We’re introduced to this hedonistic world via new trader John, who’s seduced by its drugs, booze and sex-fuelled excesses, and promise of untold wealth.

Beth Steel, returning to Hampstead after 2014’s Wonderland, dips back into history for a resonant financial drama.

It’s 1978, and Wall Street is lending staggering sums to developing Latin American countries for infrastructure projects that are never completed – money instead lining the pockets of despots.

But when an oil crisis causes interest rates to skyrocket, Mexico – billions in debt – threatens to default.

The IMF arranges a bailout, imposing strict austerity on the masses while protecting the elite, and the banks.

We’re introduced to this hedonistic world via new trader John, who’s seduced by its drugs, booze and sex-fuelled excesses, and promise of untold wealth.

Steel’s meticulously researched piece explains everything from the bad debts “extend and pretend” approach to offshore tax dodging, conference deal-making, and the erroneous belief that a country can’t go bankrupt.

There are modern parallels aplenty, but Steel doesn’t trust us to find them – Greece gets a winking name-check.

The heavy-handedness extends to John’s fear that he’s turning into his low-level fraudster father – both confidence tricksters gambling with people’s life savings.

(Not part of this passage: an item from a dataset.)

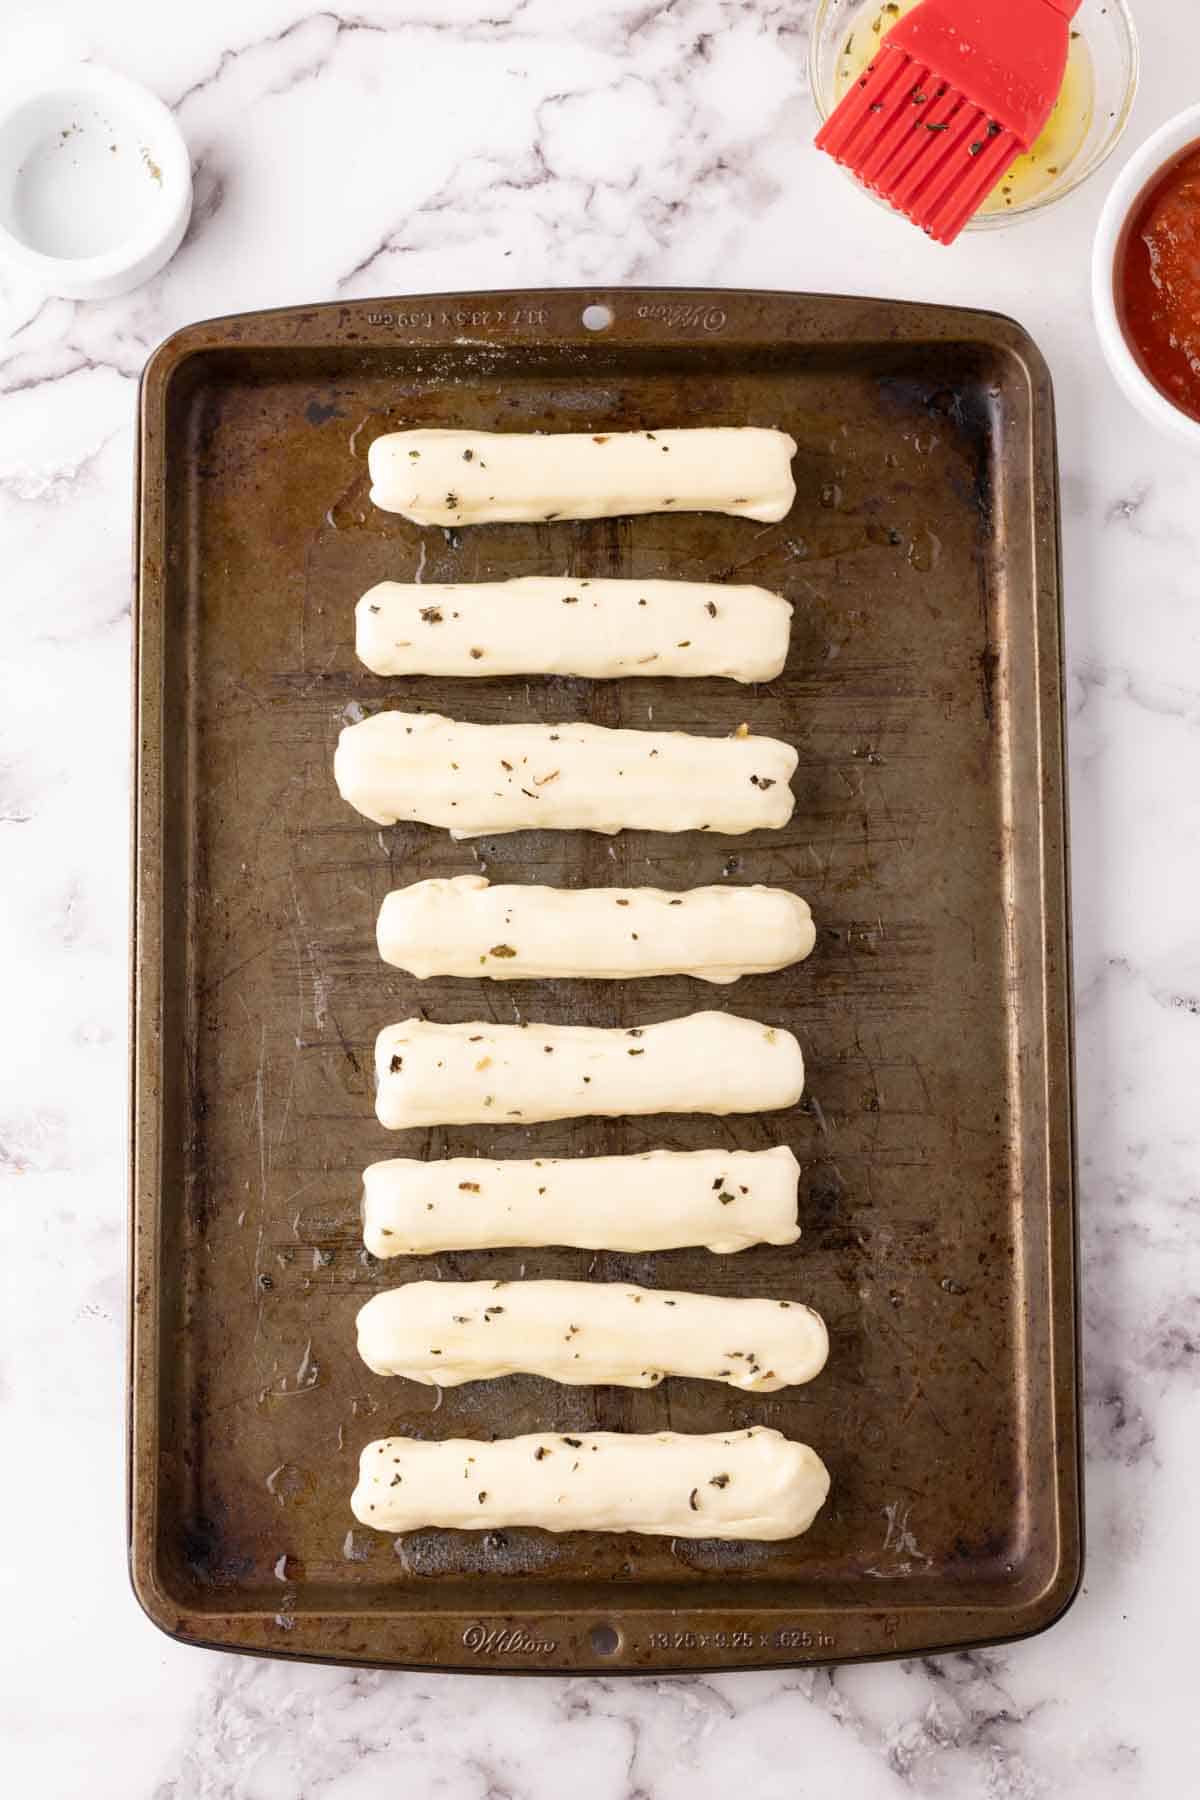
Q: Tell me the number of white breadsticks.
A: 8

It’s a salient point, but too schematic.

If reminiscent of both Wolf of Wall Street and Enron, Anna Ledwich’s kinetic production is paced like a blood-pumping thriller – expressive, stylish, hallucinatory.

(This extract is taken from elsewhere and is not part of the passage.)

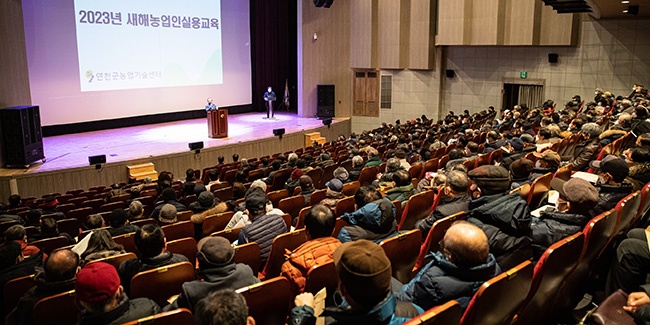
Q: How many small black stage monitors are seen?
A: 4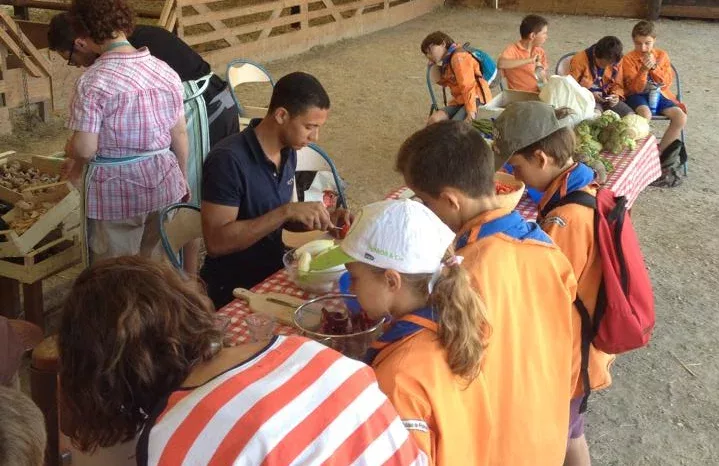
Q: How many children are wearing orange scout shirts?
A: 7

The neon grid of Andrew D. Edwards’ sleek traverse set effectively projects John’s interior struggles, lights flickering alarmingly and the floor glowing a hellish red.

Sean Delaney is strong as neophyte John, less convincing as he grows more ruthless.

There’s good support from Philip Bird’s deadbeat dad, Tom Weston Jones’s sleazy, Mephistophelian mentor, Martin McDougall’s Southern boss, Joseph Balderrama’s Latin American head honchos, and Elena Saurel’s journalist.

Ambitious but overlong, struggling to combine didactic history with satire, drama and morality play, but Steel’s indictment of a toxic industry blazes through.